▸ Stored data

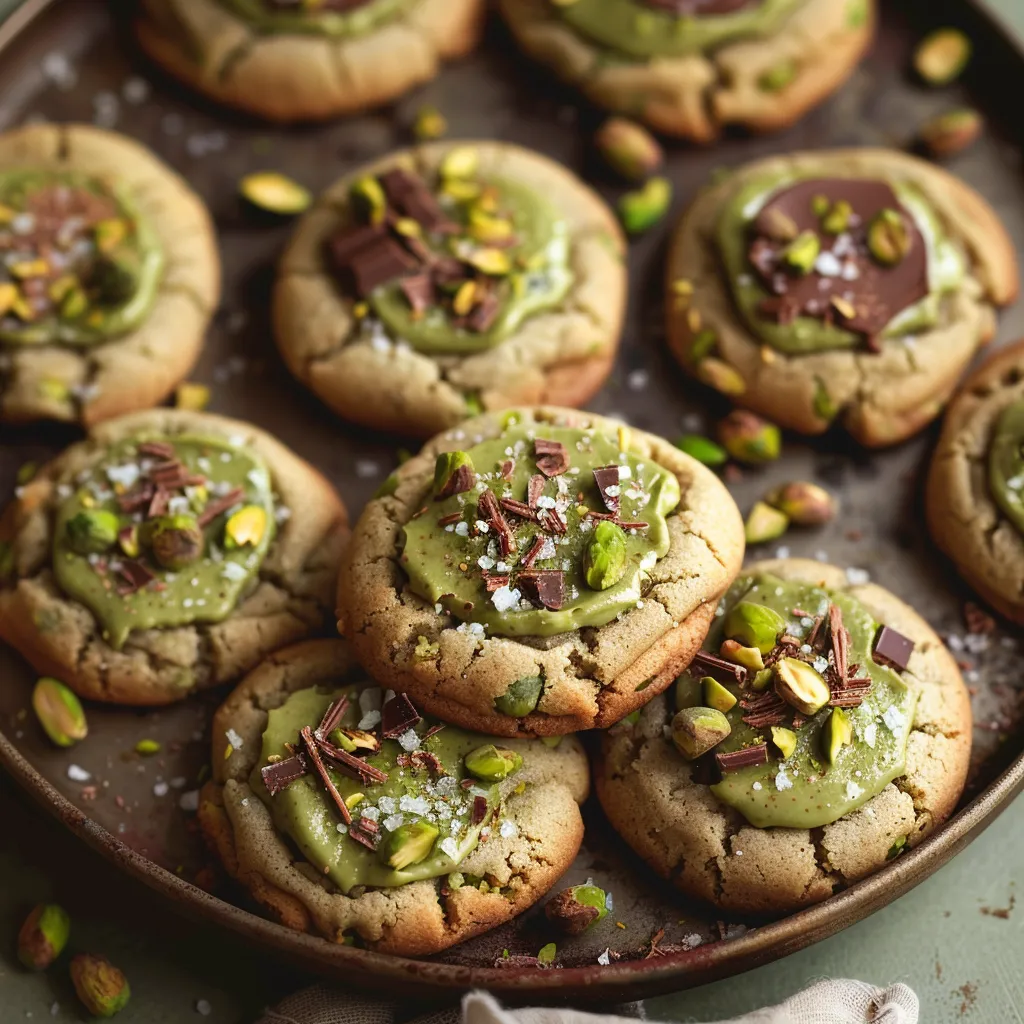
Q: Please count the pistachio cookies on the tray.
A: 10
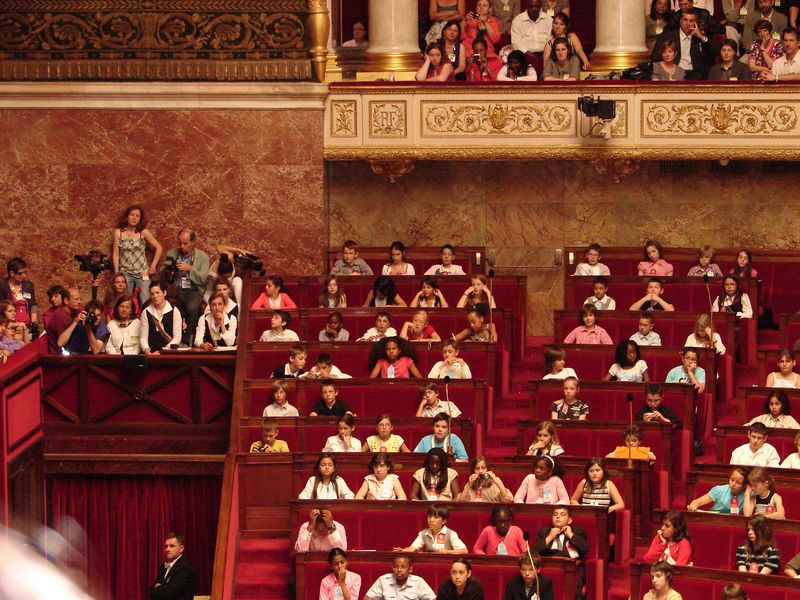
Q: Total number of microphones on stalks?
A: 5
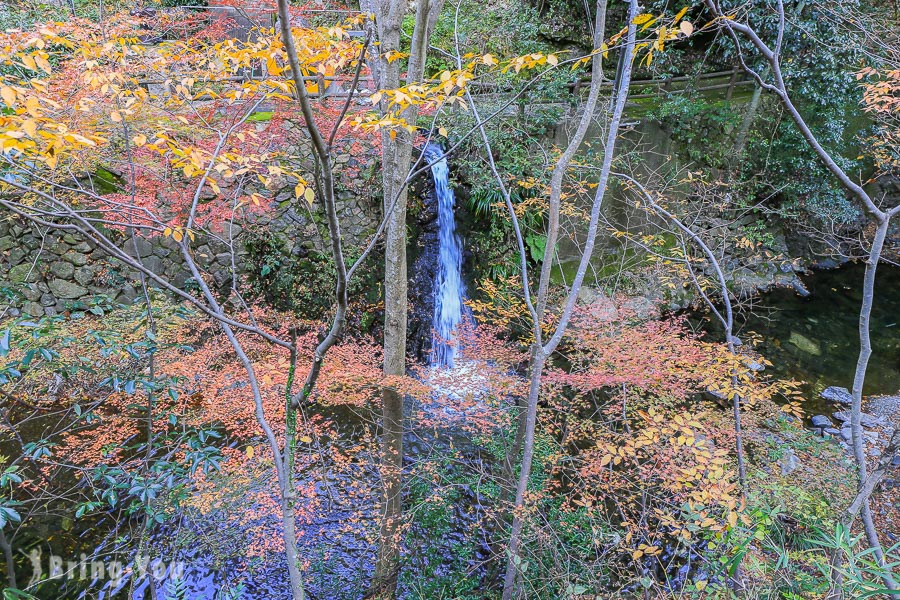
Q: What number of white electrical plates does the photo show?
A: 0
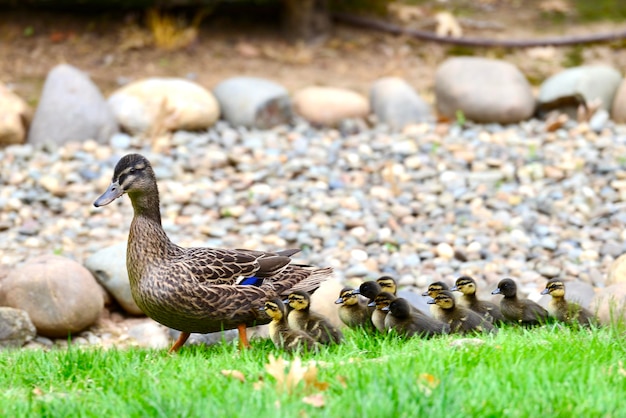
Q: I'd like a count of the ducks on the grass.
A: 13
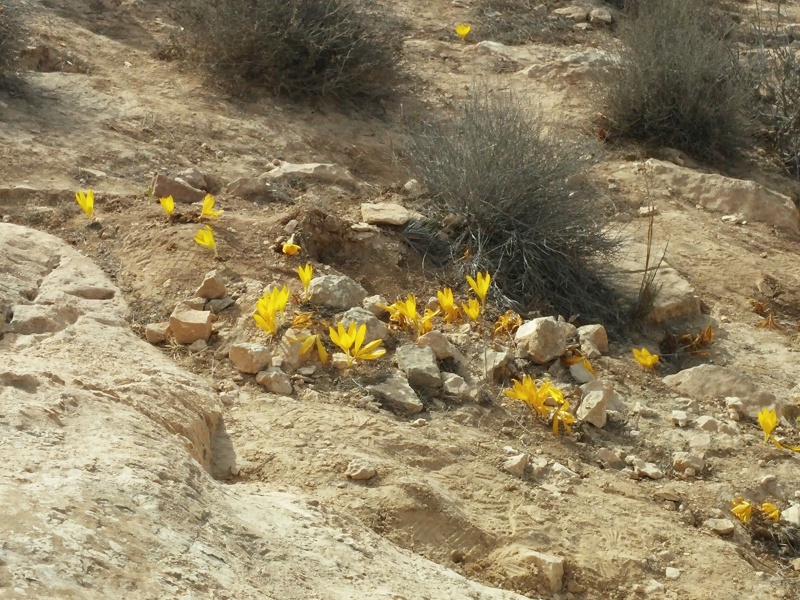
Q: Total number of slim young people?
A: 0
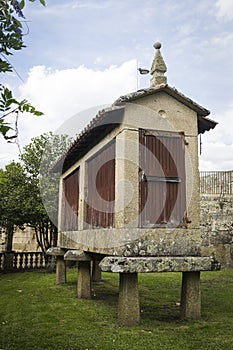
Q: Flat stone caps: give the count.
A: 3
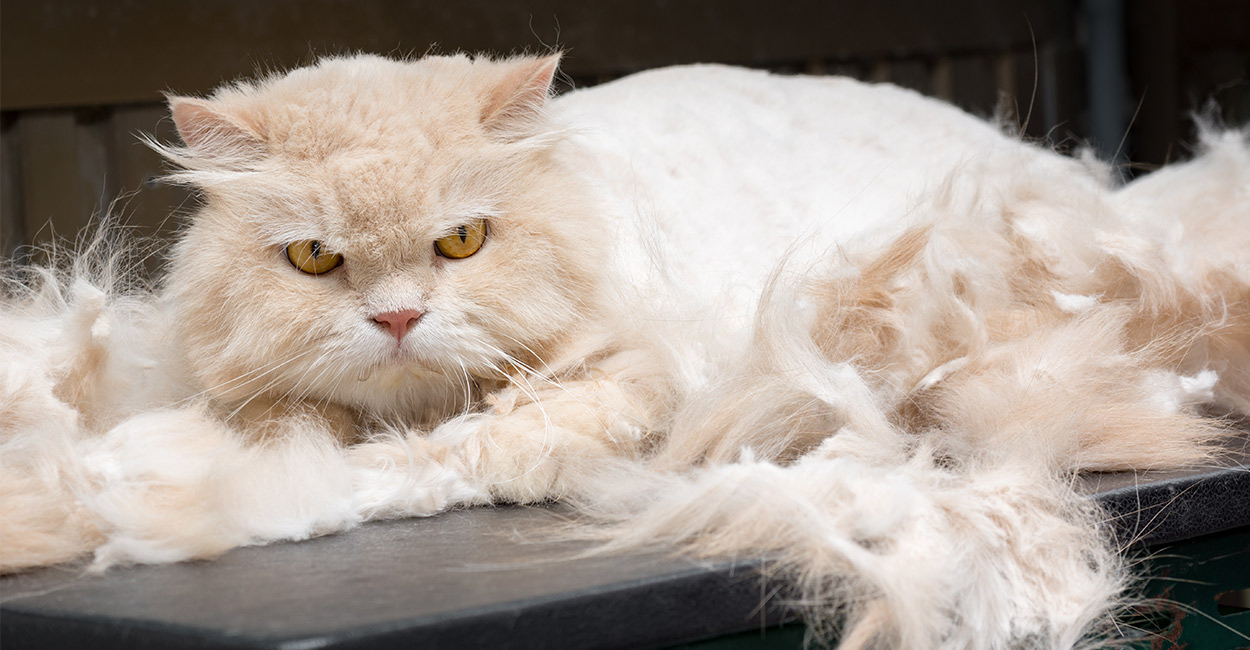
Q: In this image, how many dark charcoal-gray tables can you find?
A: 1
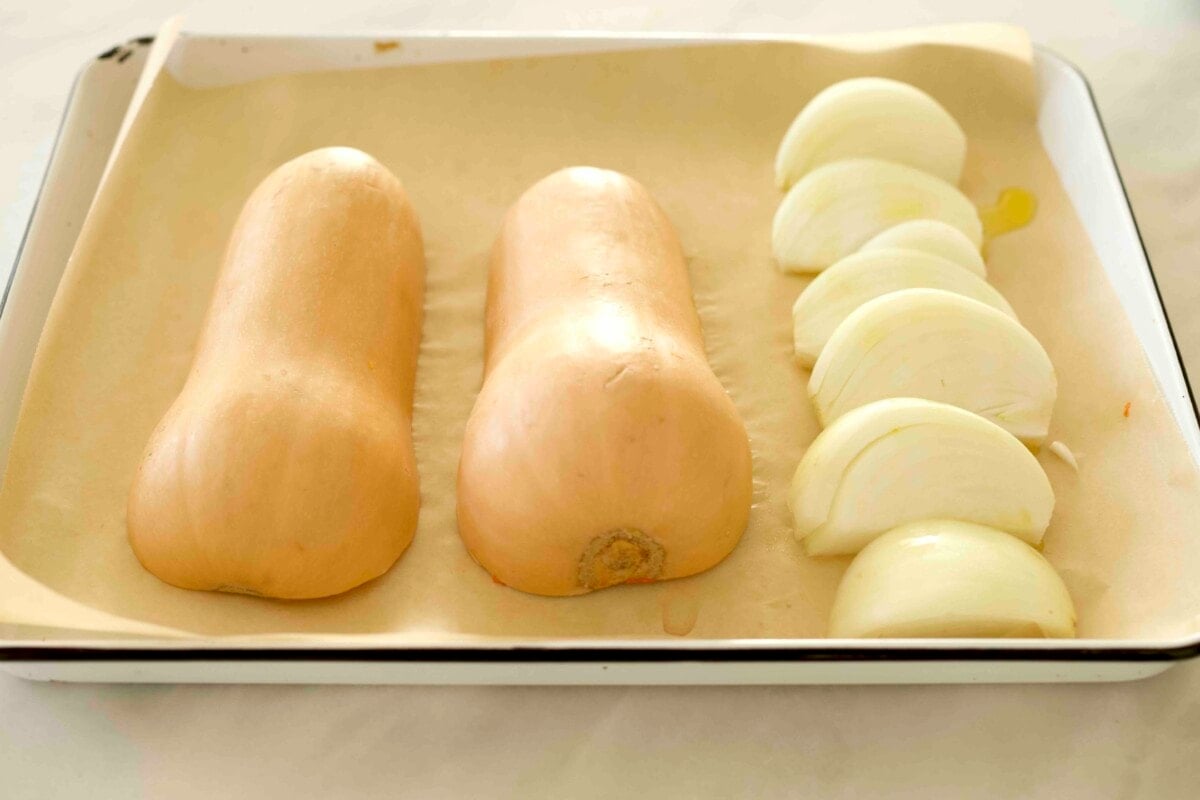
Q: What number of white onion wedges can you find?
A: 7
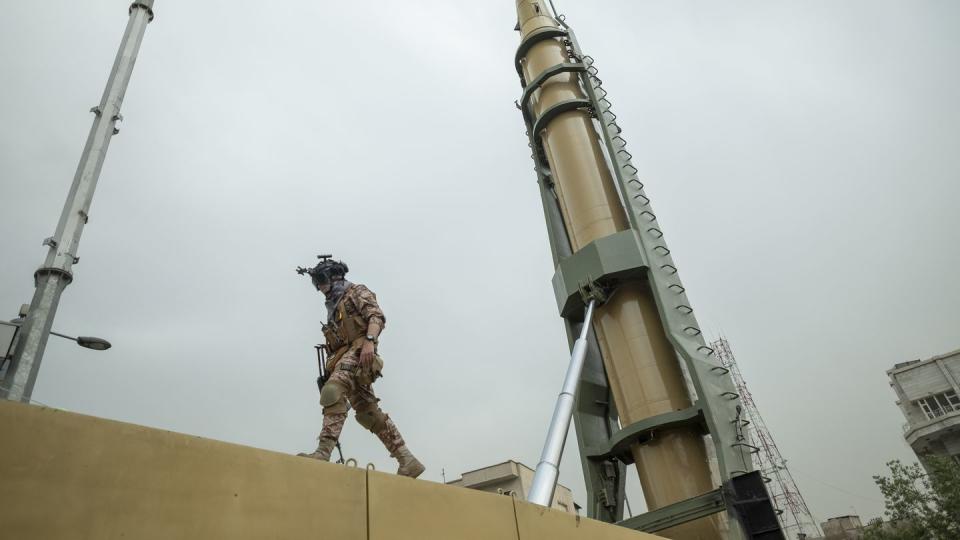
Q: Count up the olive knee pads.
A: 2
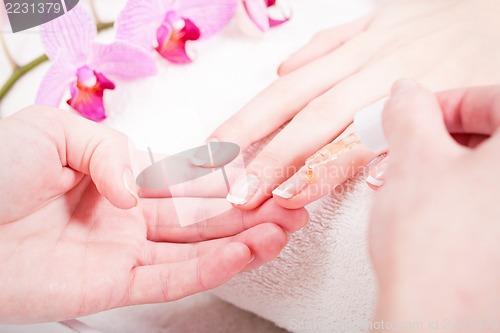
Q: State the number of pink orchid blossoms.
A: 3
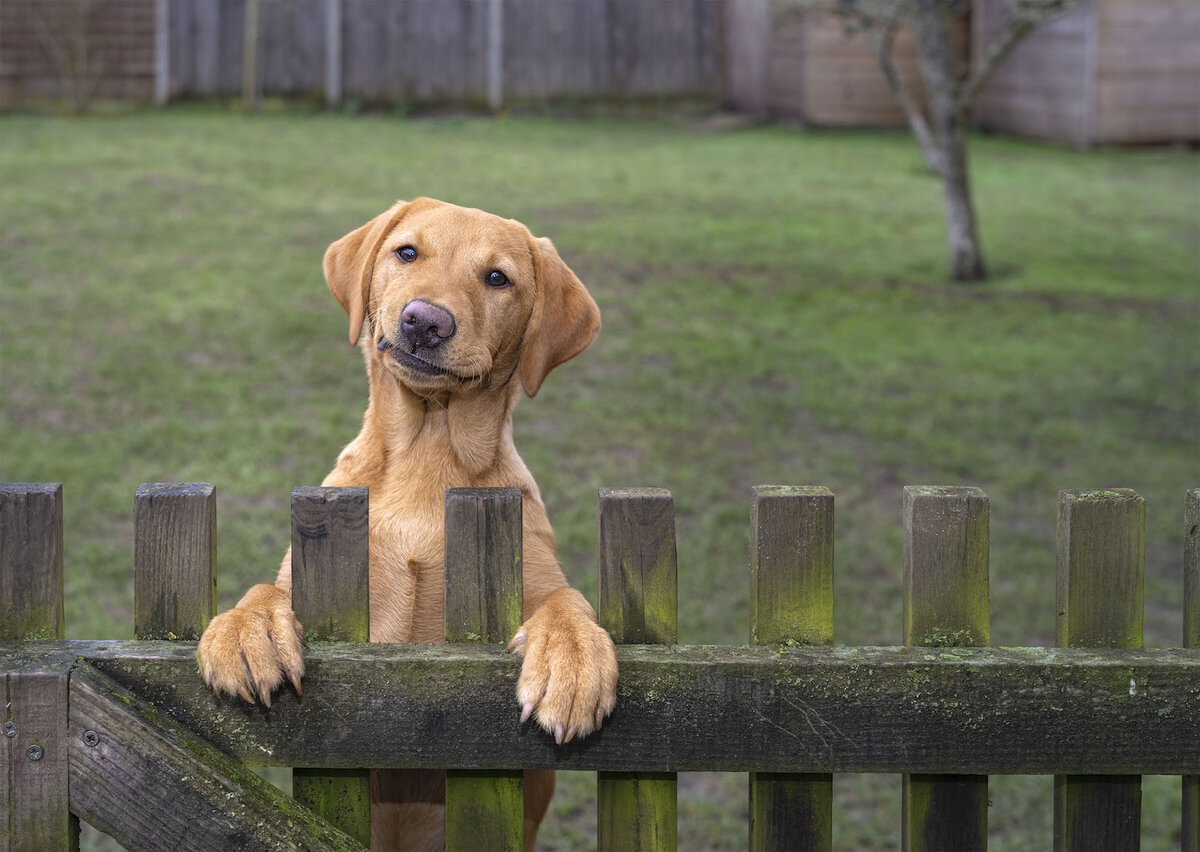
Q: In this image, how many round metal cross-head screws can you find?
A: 3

▸ Assignment
Please count up the lines above that include the string "find" and respond with the total alone.

▸ Written answer
3